第4章 雷の名を持つ者
雷は、近づくにつれて重くなった。
空気が震え、森の奥で木々が低く唸る。フェンリルと別れてから、アルは何度も立ち止まり、胸の鼓動を確かめた。雷鳴は恐怖ではなく、警告のように響いている。
森が途切れ、開けた場所に出たとき――
それはいた。
人の姿をしている。
だが、人ではない。
赤い髭、分厚い腕、雷を孕んだ瞳。
大地に突き立てられた槌が、低く唸っている。
「来ると思っていた」
雷神トールは、アルを見下ろして言った。
逃げ場はなかった。
それでも、足は止まらなかった。
「……通してもらえますか」
自分でも驚くほど、声は落ち着いていた。
「通す理由がない」
トールは槌に手をかける。
「森が荒れている。村が騒いでいる。
そして――林檎の匂いがする」
アルは、胸の布包みを抱え直した。
「知っているなら……奪うんですか」
問いは、祈りに近かった。
トールは眉をひそめる。
「奪う?」
一歩、近づく。

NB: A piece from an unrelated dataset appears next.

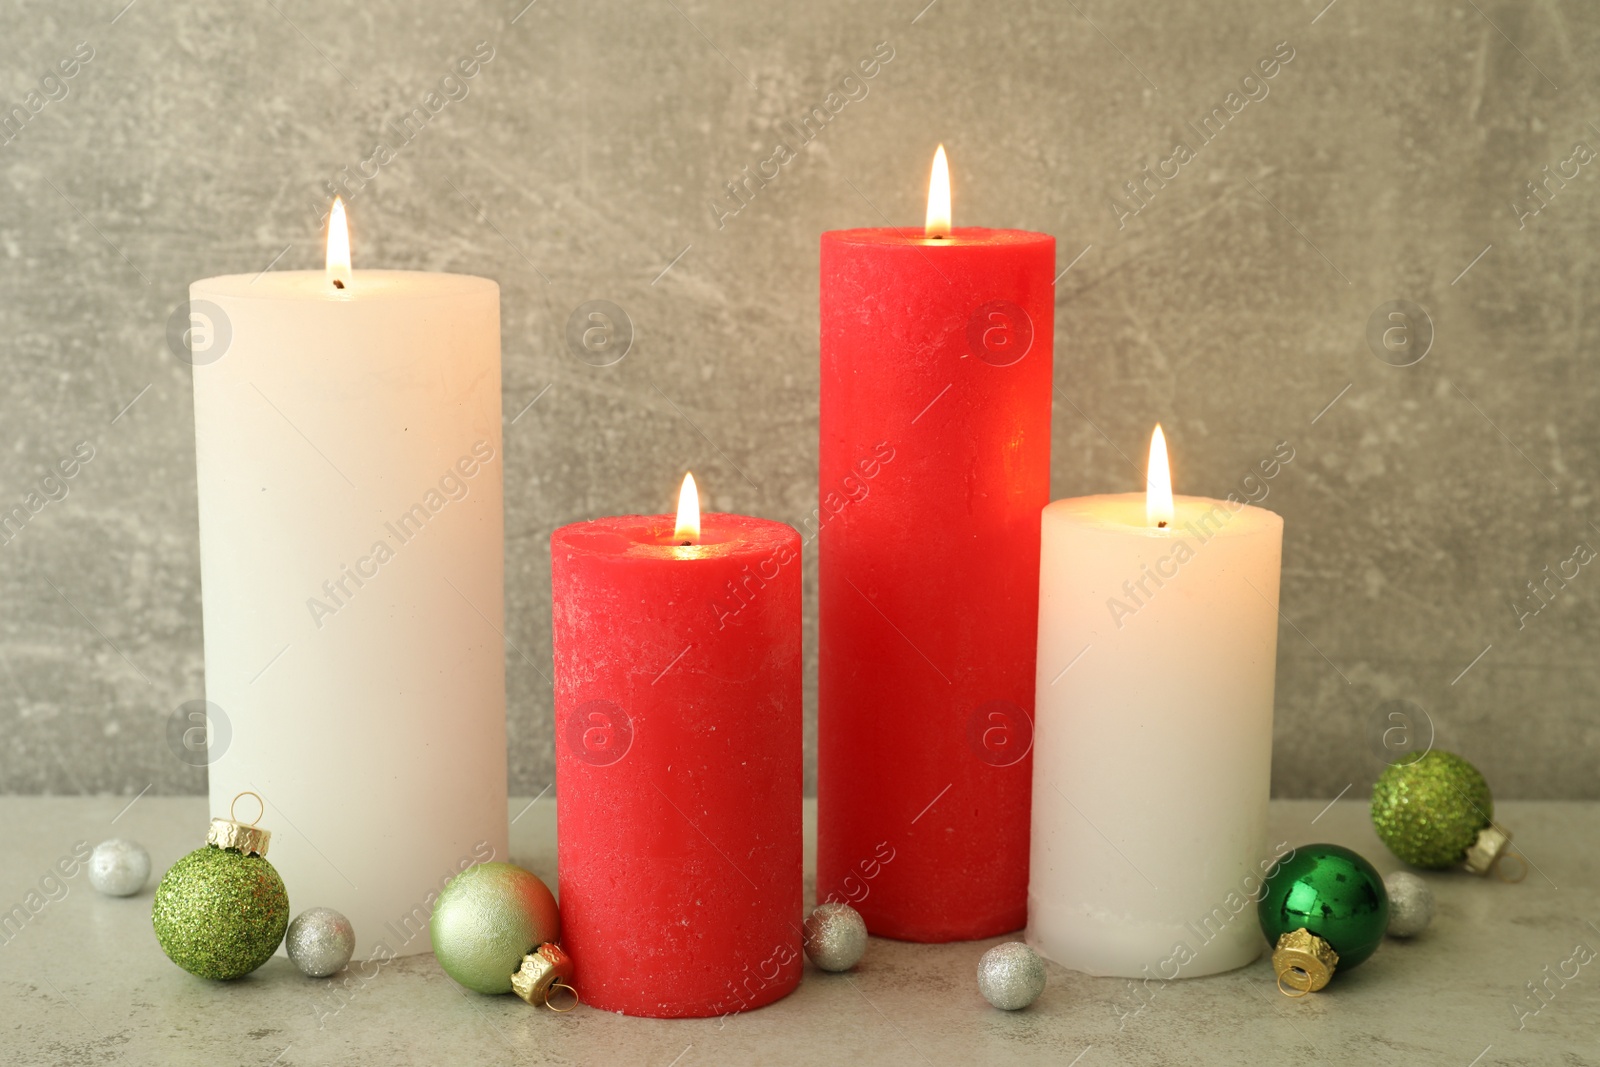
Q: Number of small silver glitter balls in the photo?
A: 5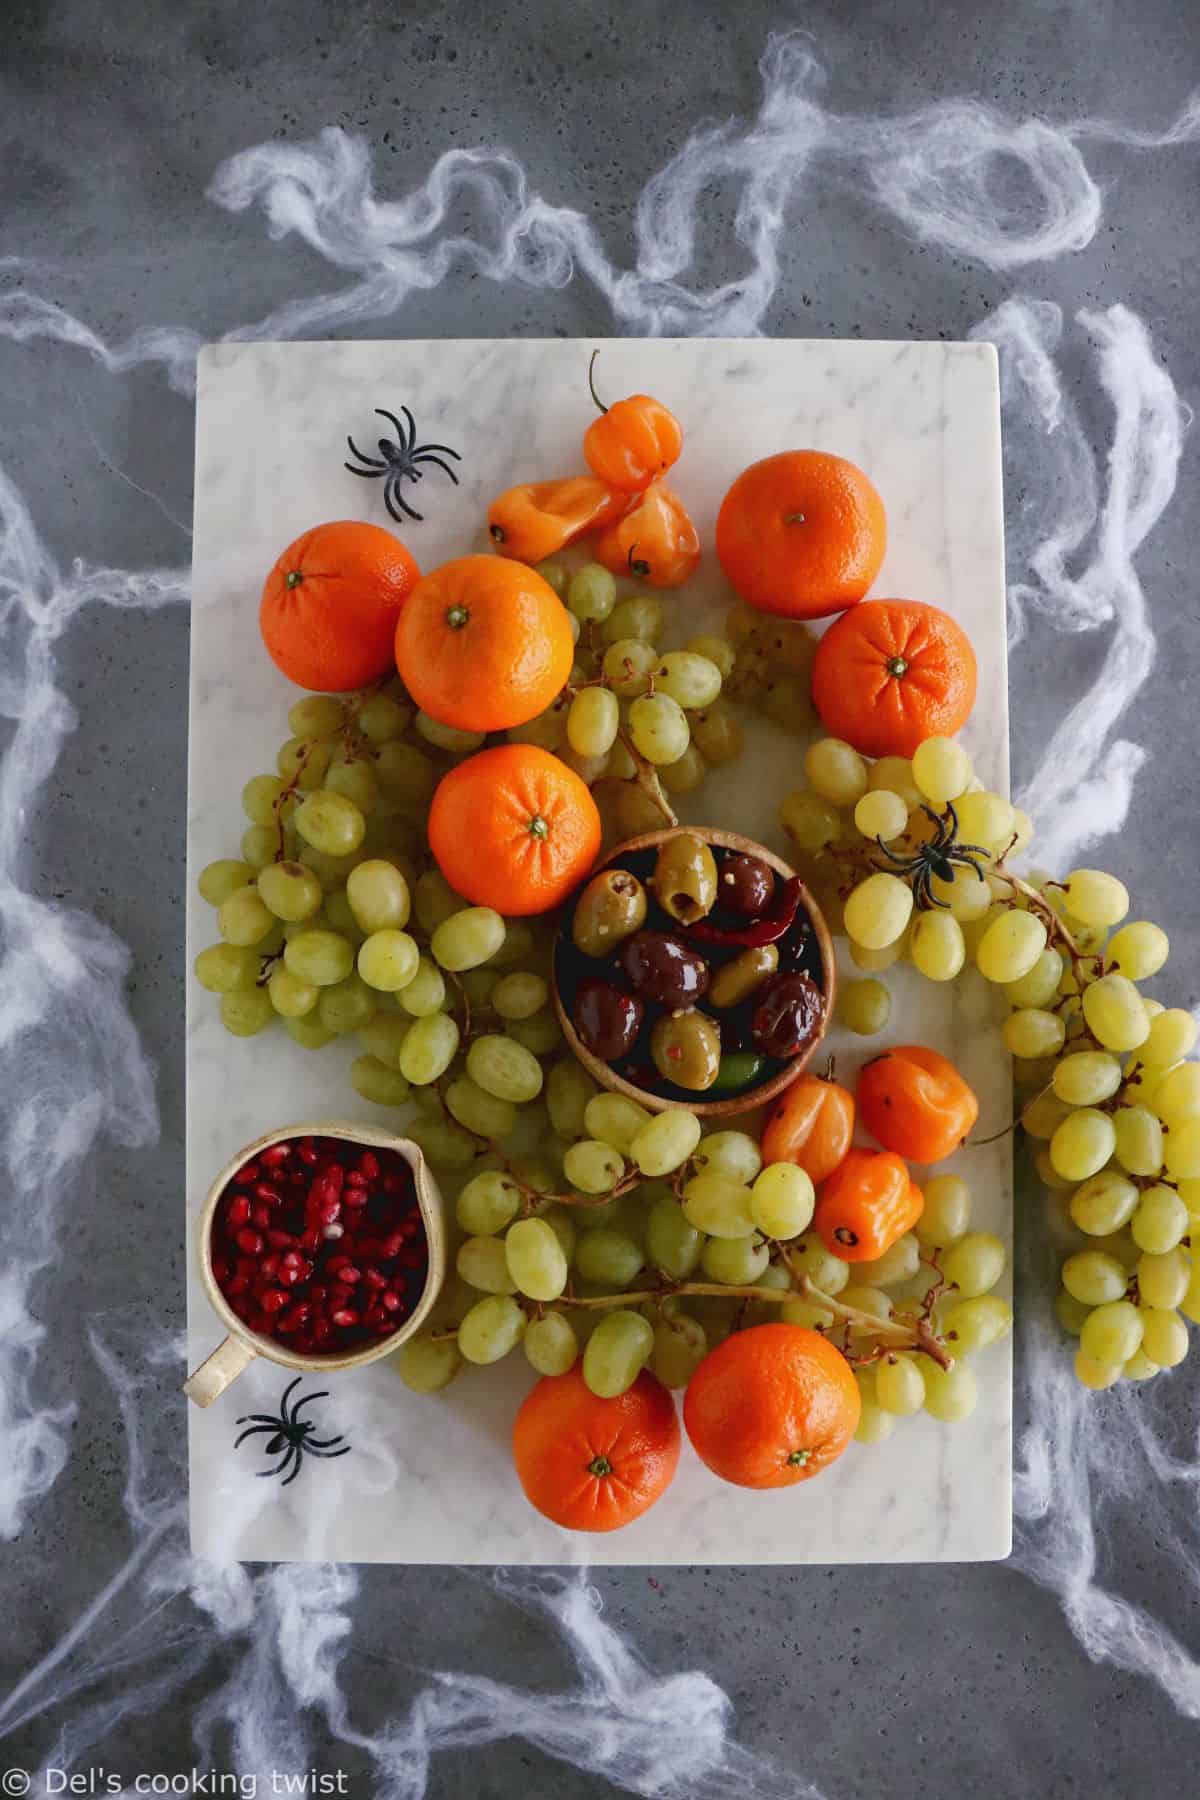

大地が揺れた。
「奪えば済む話なら、とっくに終わっている」
その言葉に、アルは息を呑んだ。
「俺は守る神だ」
雷が空を裂く。
「だが、守るために壊す」
槌が地面から引き抜かれ、雷光が走る。
「お前が持つものは、世界を延ばす。
延ばされた分だけ、犠牲も増える」
アルの胸が締め付けられた。
――やはり、知っている。
「じゃあ……どうすればいいんですか」
絞り出すように聞いた。
「与えなければ、世界は壊れる。
与えれば、苦しみが続く」
トールは答えなかった。
代わりに、槌を肩に担ぎ、空を仰いだ。
「選ばないという選択はない」
雷鳴が落ちる。
「それでも、生きている限り、選べ」
トールはアルを見た。
その視線は厳しく、だが逃がすためのものだった。
「俺はお前を殺さない」
「……どうして?」
トールは少しだけ、視線を逸らした。
「俺の母は大地だ。
大地は、与え続ける者を殺せない」
槌が振り下ろされる。
雷が地面を叩き割り、アルの前に深い裂け目が走った。
だがそれは、攻撃ではなく、道だった。
「行け」
その一言に、すべてが込められていた。
アルは裂け目を越え、振り返った。
トールはもう、雷の中に溶けている。
ただ、空に残った雷鳴だけが、
「覚えておけ」と言っているようだった。
――守るために壊す神。
アルは歩きながら、布包みを強く抱きしめた。
与えることが、必ずしも救いではない。
それでも――
与えずにいられない自分が、そこにいる。